Chair Steve Kent said the way officers’ performances were measured had created a “perverse culture” where they felt under pressure to make arrests their default position.
It came as the Policing Productivity review made 61 recommendations that could free up 61 million policing hours over five years.
However, Steve said the key issue would be changing the performance culture of policing to free up more officers.
The Federation Chair said: “Our police officers are independent officials. They shouldn’t be under pressure to arrest, unless it’s absolutely necessary.
“An arrest culture creates a perverse culture within policing where people are measured on it, so people feel the default position is to arrest people.
“What that then does is ties people up for hours and hours on end, ties up the custody suite, ties up the officer’s time.
“When actually in some cases – and I’m not talking about where people need to be arrested – people could be dealt with in a different way.

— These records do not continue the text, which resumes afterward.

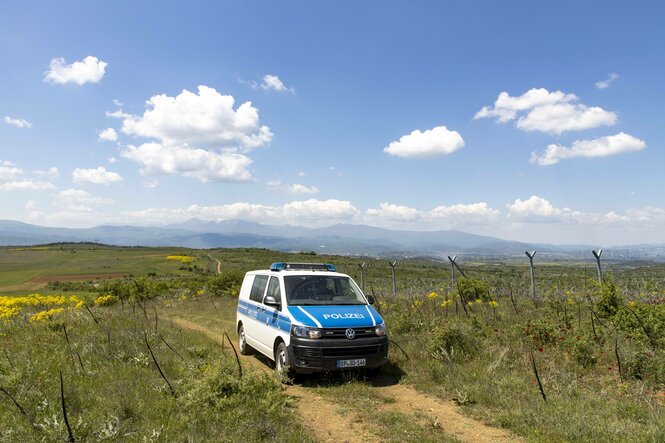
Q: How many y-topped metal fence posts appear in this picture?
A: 5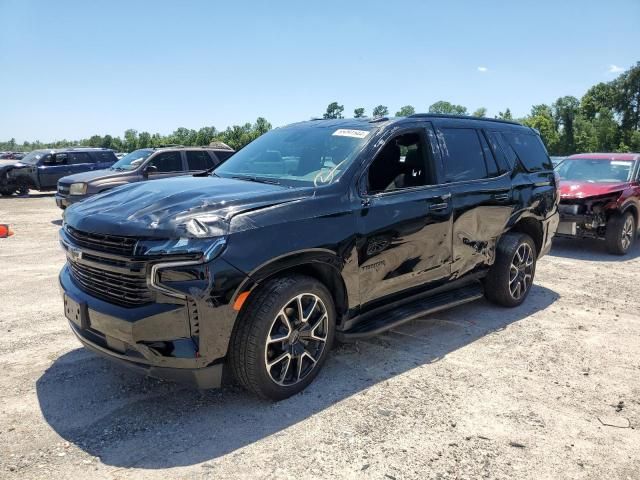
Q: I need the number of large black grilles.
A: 1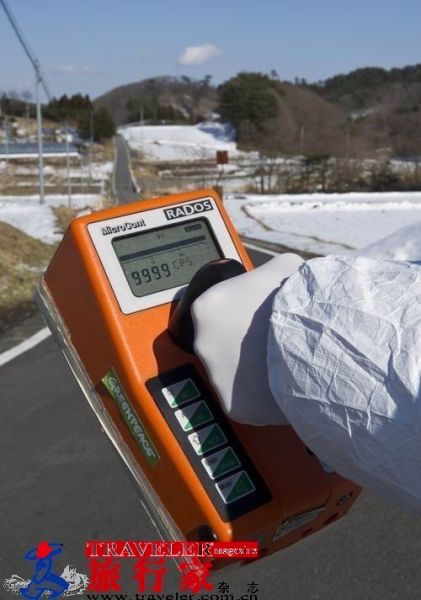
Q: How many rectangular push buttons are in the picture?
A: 5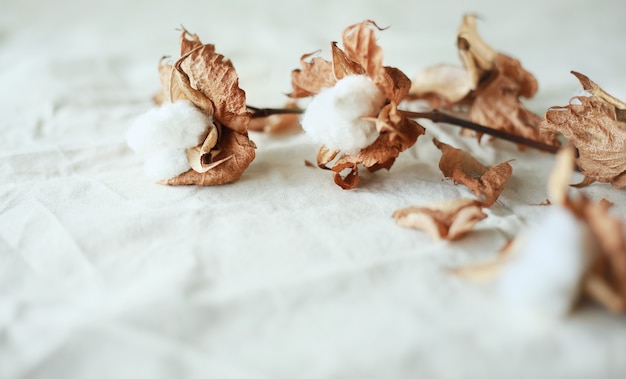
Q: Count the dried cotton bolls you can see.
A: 3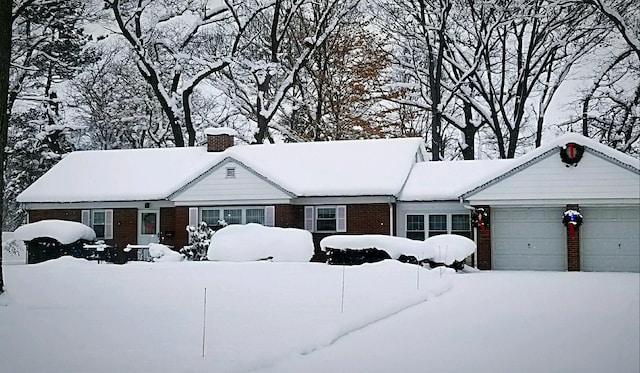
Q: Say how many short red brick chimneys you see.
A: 1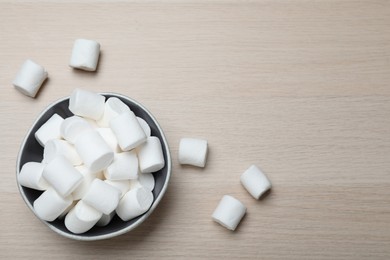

“Then you’d free those officers up quicker, they wouldn’t have to do hours and hours of paperwork based on it
“We’ve got to stop this culture of going to do all that when we haven’t got the resources to do it, and focus on the risk, focus on the safeguarding issues and focus on the people that actually need to be arrested.”
Steve said shifting performance measurements to focus on how the victims of crime felt would lead to better outcomes in policing.
He added: “It doesn’t matter if it took ten minutes, 20 minutes, 30 minutes. It doesn’t matter if they were there for two hours, three hours, four hours.
“It doesn’t matter if the person got arrested or didn’t get arrested. What matters is how they felt and how the police dealt with it.
“We’ve taken that common sense approach out of policing and that clogs up our officers
“We need to fundamentally look at what we’re doing before we look at making any kind of savings.”